(1)
Tara lay down in the desolate cave, on a single hill. Through the threshold, in the darkness before the dawn, she could see the ruins of the medieval village spread before her. Above her on the low roof of the cave and the sidewalls were engraved King Surya’s victories, his words and maybe some withheld facts. She shut her eyes.
(2)
Surya climbed the hill looking down at his conquest. The newest territory he had won. His tired legs moved slowly, but his heart throbbed wildly. Surya’s heart tonight, was the only part of him yielding an imprint to the adventure his life was. Far down he could hear the shouts of approval of his soldiers. He sank down on the ground inside the cave. The prospect of his might thrilled him so that he lost the will to sleep. The sky looked like a carnival of lights. In the darkness, the stars sparkled brighter and shinier and he imagined them making a proclamation of the glories of his 113 annexations to the world, over which the night had drawn.
(3)
Tara lying still, sought impatiently something, she was herself clueless about. A middle aged man draped in white shroud crept into the cave and sat against the cave wall.

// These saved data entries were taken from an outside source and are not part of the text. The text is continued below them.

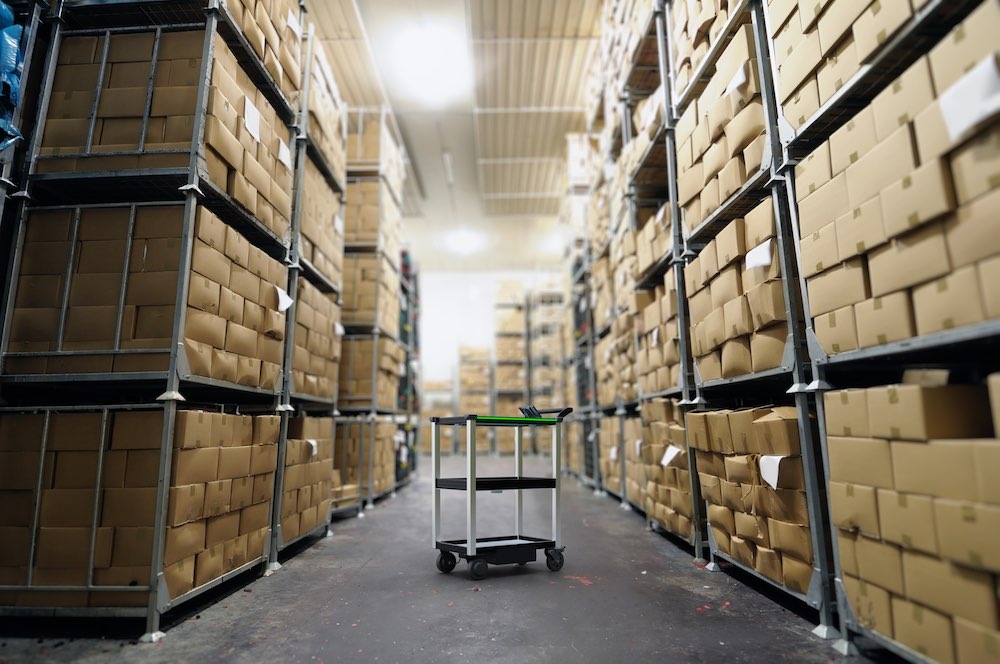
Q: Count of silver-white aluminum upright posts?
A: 4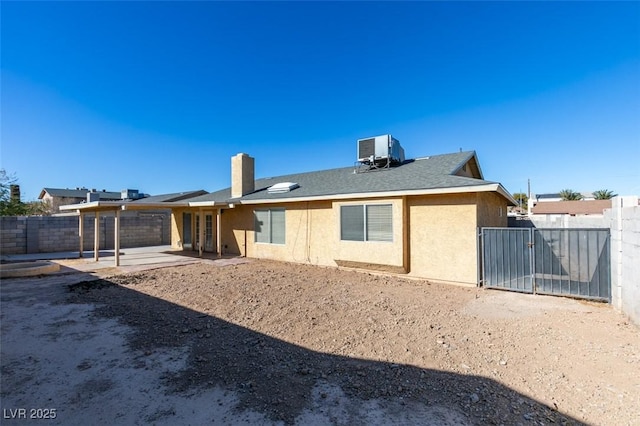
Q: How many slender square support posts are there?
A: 5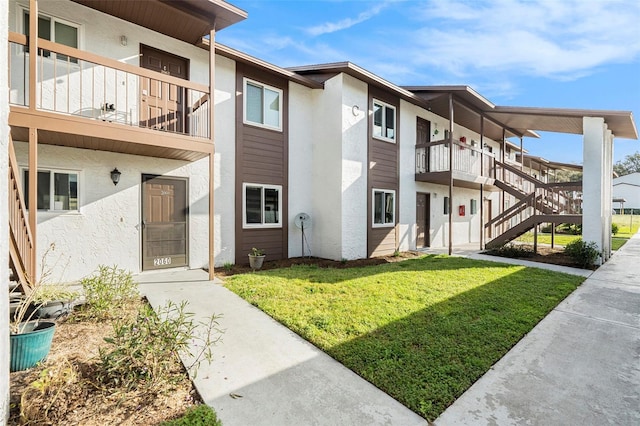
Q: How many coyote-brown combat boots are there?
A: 0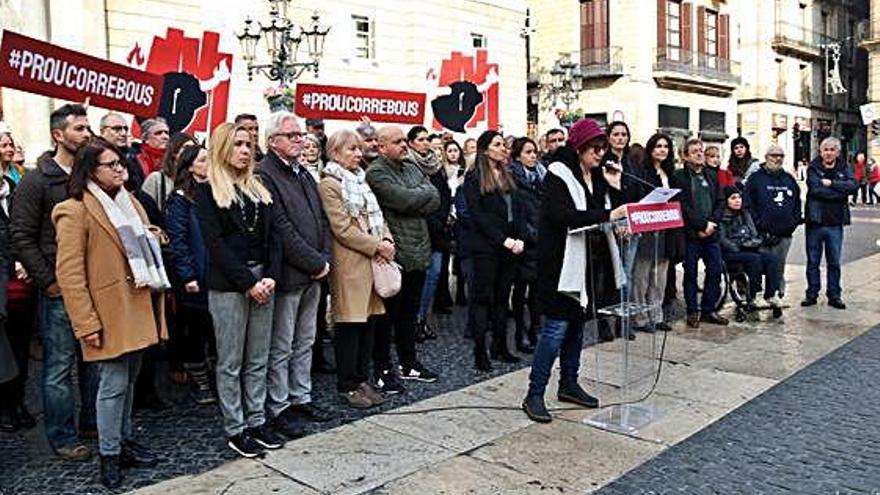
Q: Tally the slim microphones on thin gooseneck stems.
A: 1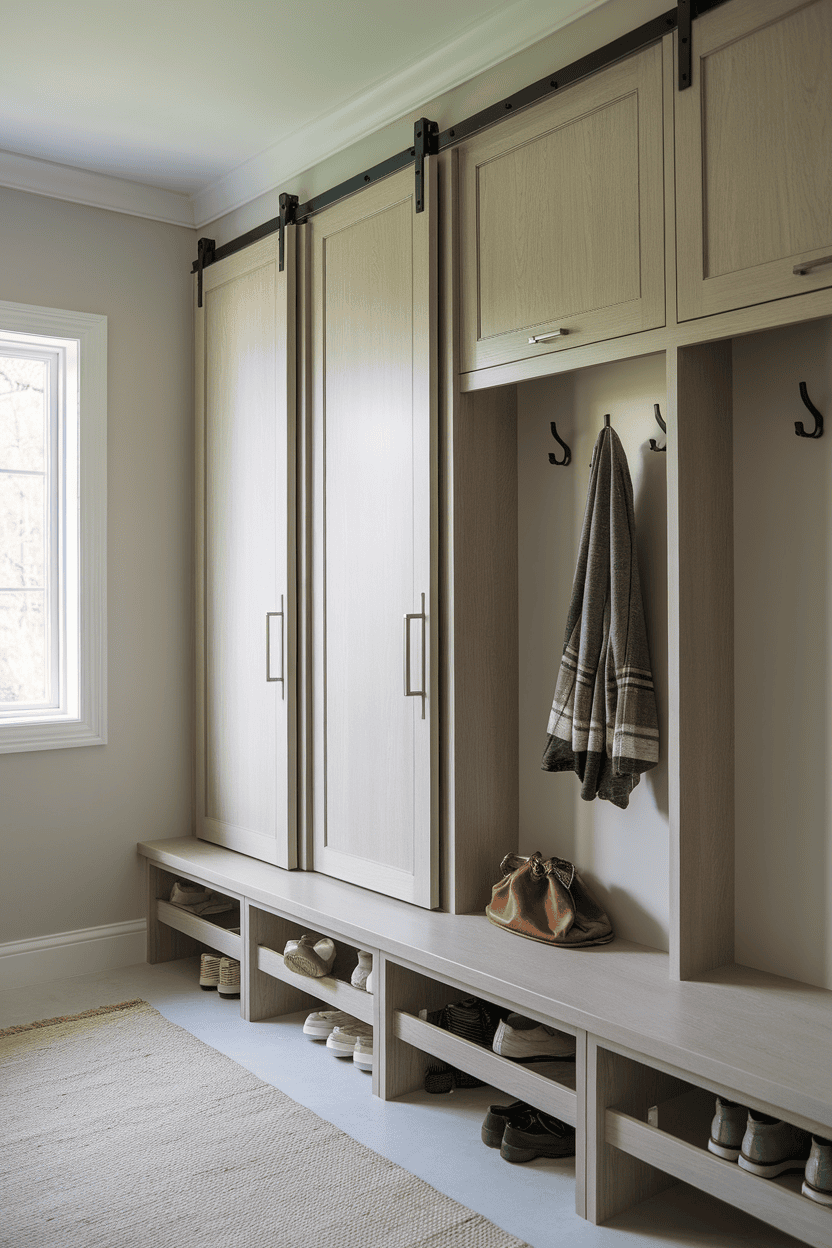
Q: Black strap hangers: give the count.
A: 4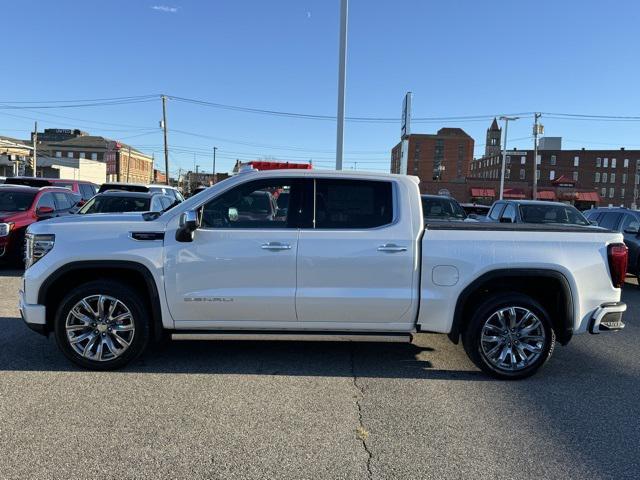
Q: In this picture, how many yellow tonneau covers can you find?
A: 0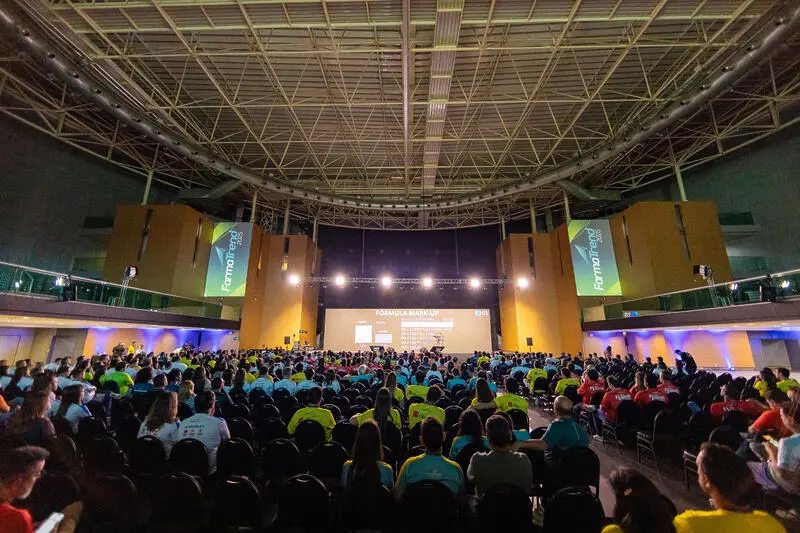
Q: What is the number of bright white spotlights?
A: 6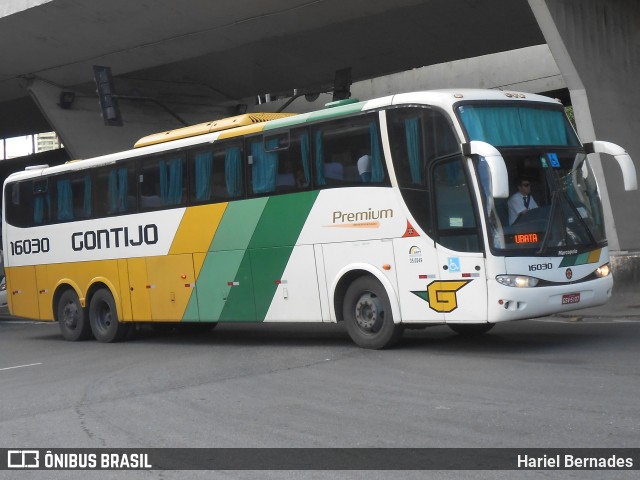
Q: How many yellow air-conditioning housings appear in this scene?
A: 1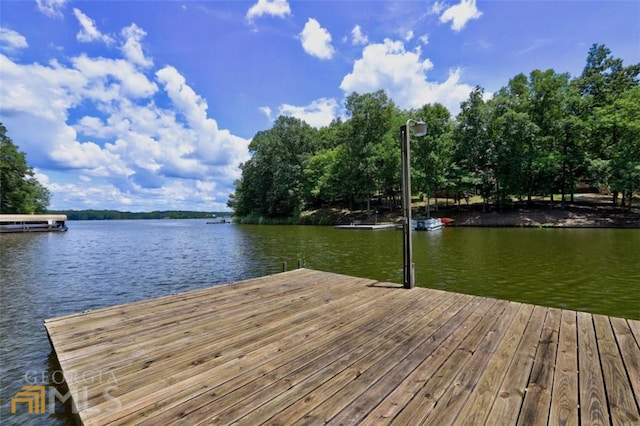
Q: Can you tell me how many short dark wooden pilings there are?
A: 2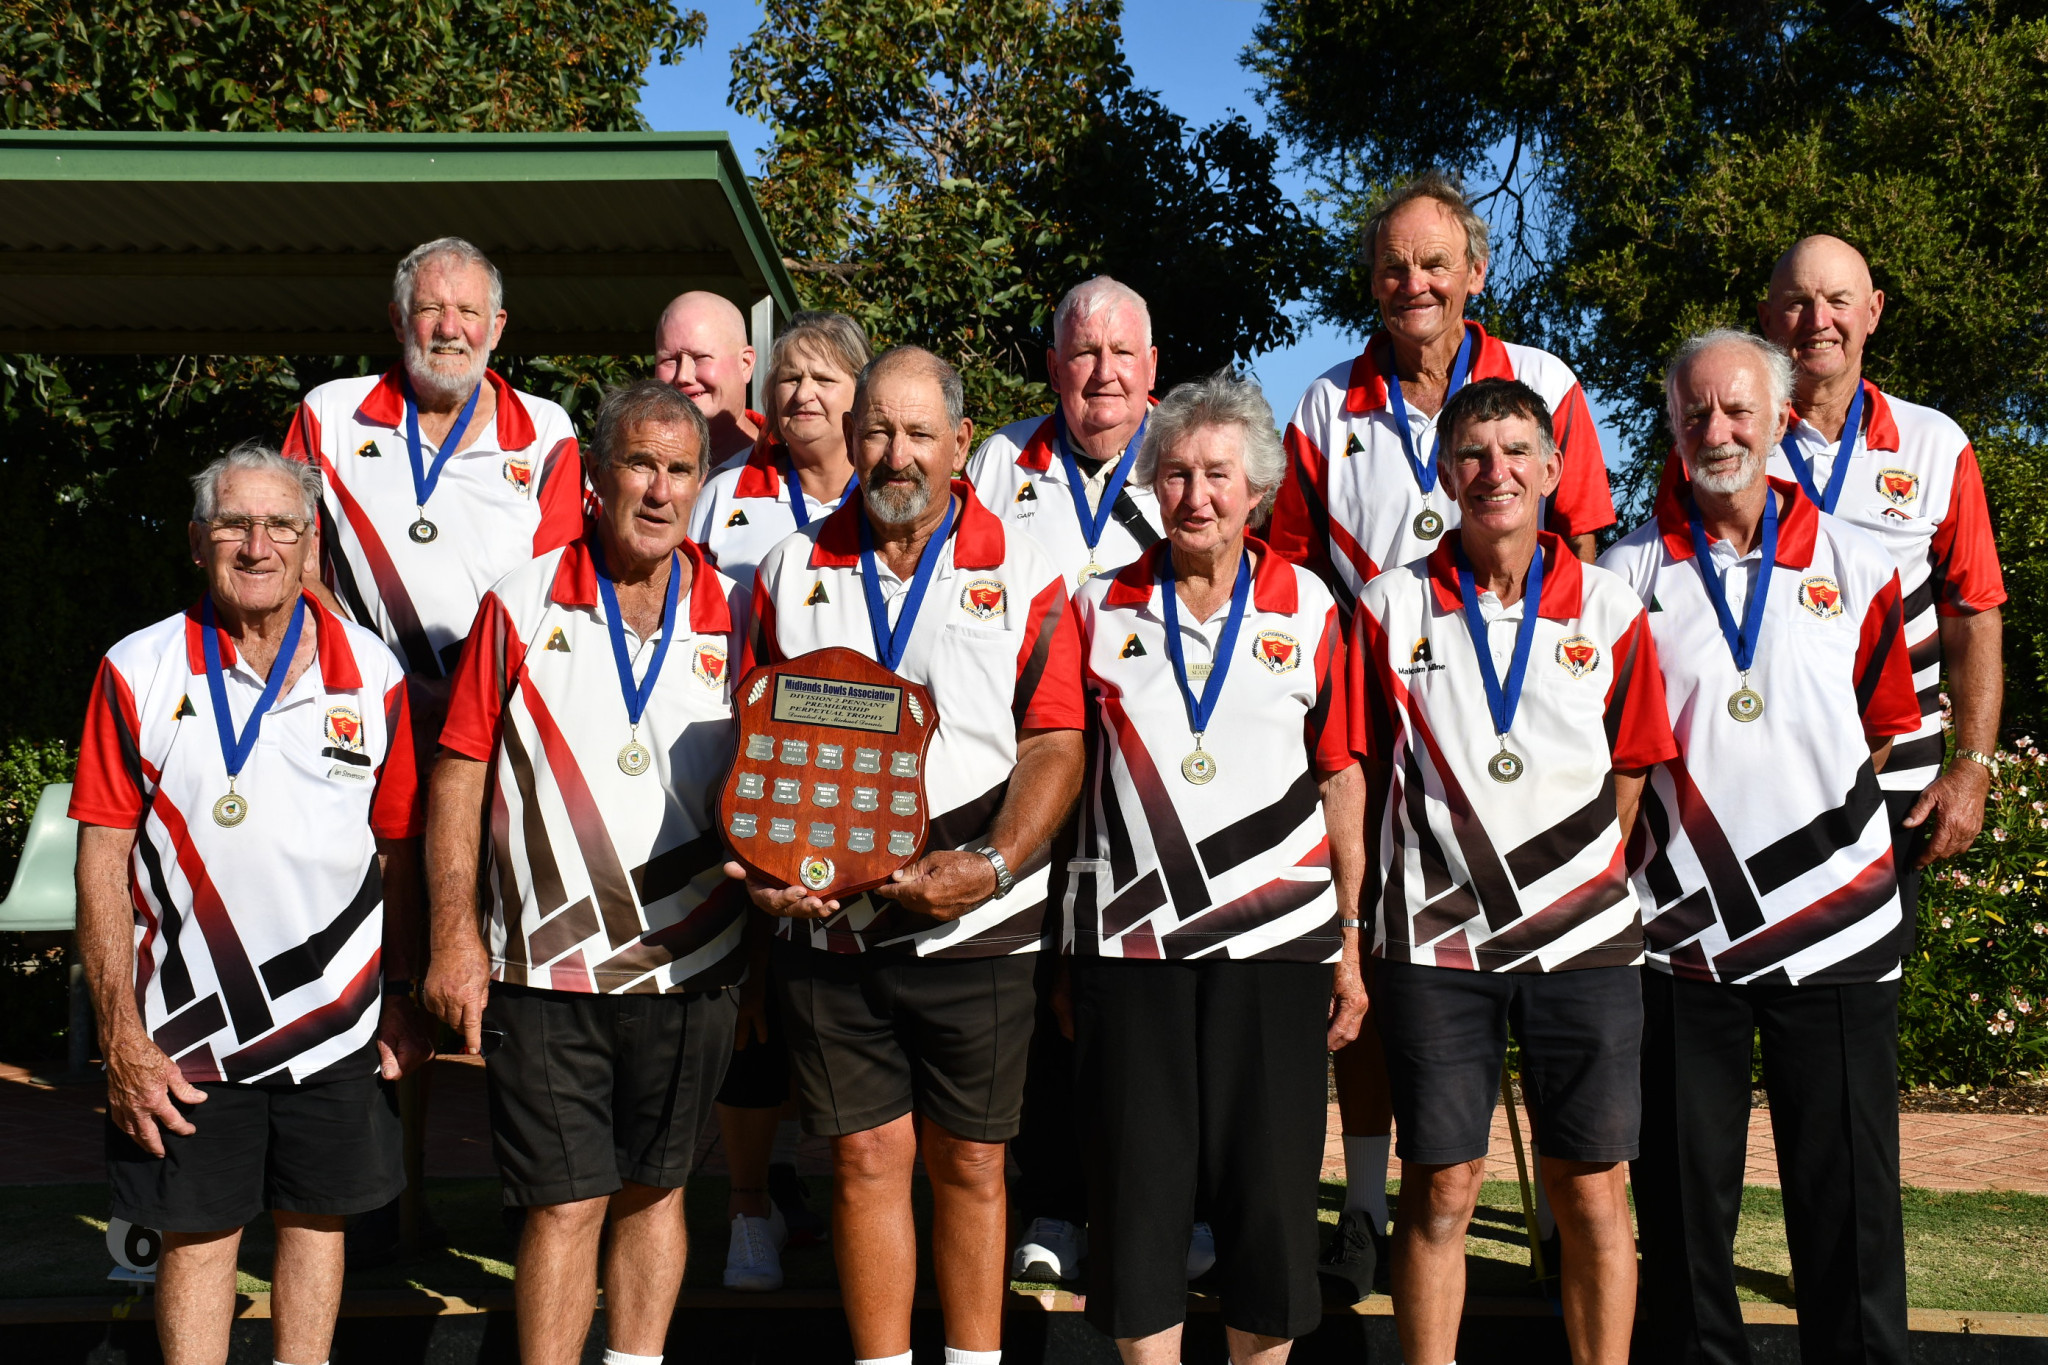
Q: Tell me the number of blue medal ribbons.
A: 11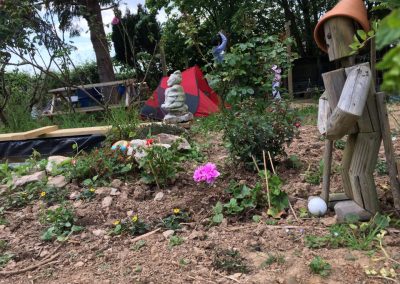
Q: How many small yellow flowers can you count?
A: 5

“Silence is bottomless like a well. If you seek answers there, you will drown.”
Her eyes wide open, she rose on her elbows astound.
“I did not see you were here, Sir.”
“I just came in. I see you have come by yourself. Where is your team?”
“They are back at the government inn. But who are you?”
“I live close. I was just going up to the temple. What do you seek here?”
“Our job is done here, Sir. The Archaeological Survey sent a team of historians, fact checkers to survey this cave. We are going back home today.”
“What brings you here again with no team and company?”
“I was just here for a final check, making sure everything is accounted for.”
“Most of the others, I fear to admit, who came before seemed admirably sure about what they saw and recorded.”
“Yes.” In a childish whisper Tara spoke as she rose to her feet.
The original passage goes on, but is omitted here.